器を中心にアクセサリーや布小物など手仕事の品々が並ぶショップと、自家製スイーツやランチが楽しめるカフェ「てしごとのみせmokumoku」。全国各地から店主が吟味した作家ものの器が並び、そのどれもが日々の暮らしのなかで使いやすそうなものばかり。
カフェを併設したのは、実際に器が使われている場面をイメージできるようにとの考えからだそう。ふだんは、米粉を使ったスイーツや自家製ドリンクがメインで、週末には10種以上のスパイスをブレンドしたカレーが登場します。
続いては、バス停清水道からすぐの場所にある「十文堂」へ。江戸時代、団子一皿が十文であったことが店名の由来です。
看板メニューの「団だん楽らく」は、小さな炙り団子を、柚子が爽やかな「京風白みそ」、原了郭の黒七味がピリッと効いた「黒ゴマ醤油」、丹波大納言小豆を炊き上げた「粒あん」、だし醤油が香る「いそべ焼」、きな粉たっぷりの「みたらし」の5つの味で楽しむセット。団子もタレもすべて自家製というこだわりが光ります。
「喫茶去」とは、「まあ、お茶でも飲みなさい」という意味の禅の言葉。

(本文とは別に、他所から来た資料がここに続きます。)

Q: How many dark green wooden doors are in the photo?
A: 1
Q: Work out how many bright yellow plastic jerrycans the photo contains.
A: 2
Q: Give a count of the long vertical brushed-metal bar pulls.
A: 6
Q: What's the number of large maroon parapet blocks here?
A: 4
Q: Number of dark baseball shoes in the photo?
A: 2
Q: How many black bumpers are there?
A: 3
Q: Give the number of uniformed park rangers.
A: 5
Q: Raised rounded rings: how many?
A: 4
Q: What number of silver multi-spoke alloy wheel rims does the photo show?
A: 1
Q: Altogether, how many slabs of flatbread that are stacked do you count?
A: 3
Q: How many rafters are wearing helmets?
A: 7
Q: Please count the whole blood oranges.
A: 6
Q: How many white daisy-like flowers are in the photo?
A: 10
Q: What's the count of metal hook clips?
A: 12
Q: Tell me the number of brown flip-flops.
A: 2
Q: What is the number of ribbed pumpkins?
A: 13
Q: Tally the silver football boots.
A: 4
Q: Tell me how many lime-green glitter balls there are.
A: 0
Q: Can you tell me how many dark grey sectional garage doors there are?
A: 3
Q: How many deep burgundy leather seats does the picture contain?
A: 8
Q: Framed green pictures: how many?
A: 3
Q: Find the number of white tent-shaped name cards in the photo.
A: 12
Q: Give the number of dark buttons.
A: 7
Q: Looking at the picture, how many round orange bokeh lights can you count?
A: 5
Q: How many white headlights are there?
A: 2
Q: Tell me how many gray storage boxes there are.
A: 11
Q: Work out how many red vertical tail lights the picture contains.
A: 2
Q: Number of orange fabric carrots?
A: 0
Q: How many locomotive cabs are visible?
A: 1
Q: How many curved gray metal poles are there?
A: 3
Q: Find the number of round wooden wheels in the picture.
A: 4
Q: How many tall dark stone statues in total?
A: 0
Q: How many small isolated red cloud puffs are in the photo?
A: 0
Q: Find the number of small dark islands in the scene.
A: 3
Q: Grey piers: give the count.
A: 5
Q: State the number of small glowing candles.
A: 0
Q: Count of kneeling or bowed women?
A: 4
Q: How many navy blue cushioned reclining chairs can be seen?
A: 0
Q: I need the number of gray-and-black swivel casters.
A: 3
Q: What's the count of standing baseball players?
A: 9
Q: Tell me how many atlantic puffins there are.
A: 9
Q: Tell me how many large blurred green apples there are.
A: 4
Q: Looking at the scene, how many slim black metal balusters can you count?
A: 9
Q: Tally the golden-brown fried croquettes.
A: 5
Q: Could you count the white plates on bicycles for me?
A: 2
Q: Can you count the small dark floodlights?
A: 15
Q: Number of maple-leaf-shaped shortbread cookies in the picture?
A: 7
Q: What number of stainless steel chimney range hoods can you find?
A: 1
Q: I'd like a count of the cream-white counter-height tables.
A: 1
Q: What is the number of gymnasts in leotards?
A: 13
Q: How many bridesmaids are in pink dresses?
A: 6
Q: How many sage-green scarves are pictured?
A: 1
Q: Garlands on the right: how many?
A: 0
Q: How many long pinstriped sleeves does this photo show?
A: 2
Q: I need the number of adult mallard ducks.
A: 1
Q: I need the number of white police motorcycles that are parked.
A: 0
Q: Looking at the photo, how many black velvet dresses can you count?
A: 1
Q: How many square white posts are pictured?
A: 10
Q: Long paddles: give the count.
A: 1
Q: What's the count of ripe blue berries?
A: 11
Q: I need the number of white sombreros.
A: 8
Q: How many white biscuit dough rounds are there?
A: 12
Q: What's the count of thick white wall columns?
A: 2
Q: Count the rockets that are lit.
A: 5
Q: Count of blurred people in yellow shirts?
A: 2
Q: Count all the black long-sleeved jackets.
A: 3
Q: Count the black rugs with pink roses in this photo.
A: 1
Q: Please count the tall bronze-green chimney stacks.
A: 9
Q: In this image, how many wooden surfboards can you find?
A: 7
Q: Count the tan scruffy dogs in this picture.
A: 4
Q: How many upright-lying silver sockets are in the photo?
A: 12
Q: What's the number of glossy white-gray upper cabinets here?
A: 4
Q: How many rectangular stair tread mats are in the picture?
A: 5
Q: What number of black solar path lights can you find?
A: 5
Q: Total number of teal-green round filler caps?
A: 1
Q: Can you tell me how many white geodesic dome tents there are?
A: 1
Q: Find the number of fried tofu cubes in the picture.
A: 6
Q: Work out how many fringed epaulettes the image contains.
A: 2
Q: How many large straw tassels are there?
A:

その心を形にした「西来院」は、2024年3月から公開を始めたばかり。2028年に寺の創建にかかわる中国僧の蘭渓道隆が亡くなってから750年の節目の年を迎えるため、令和の大改修が行われたのがきっかけで、絵画、彫刻、家具などのアーティストらが、心地よく過ごせる空間を作り上げました。
本堂の前庭には、白砂が広がり優しいカーブを描く苔地が。蘭渓道隆が修行した仏教の聖地、峨眉山(がびさん)から運ばれた石が配されています。日本で亡くなった蘭渓道隆が、この庭を通して雲海に包まれた峨眉山の情景を見ているのかもしれないですね。
1月10日~ 3月18日は、第59回「京の冬の旅」非公開文化財特別公開が行われます。「蘭渓道隆頂相」などの寺宝を特別に展示予定です。
東大路通を渡ると、そこはもう祇園。料亭や宿が並ぶ間に、建仁寺の境内へと抜ける路地があります。静かな境内をめぐり、禅寺でアートや庭園に癒やされ、心穏やかに冬の参道さんぽを終えましょう。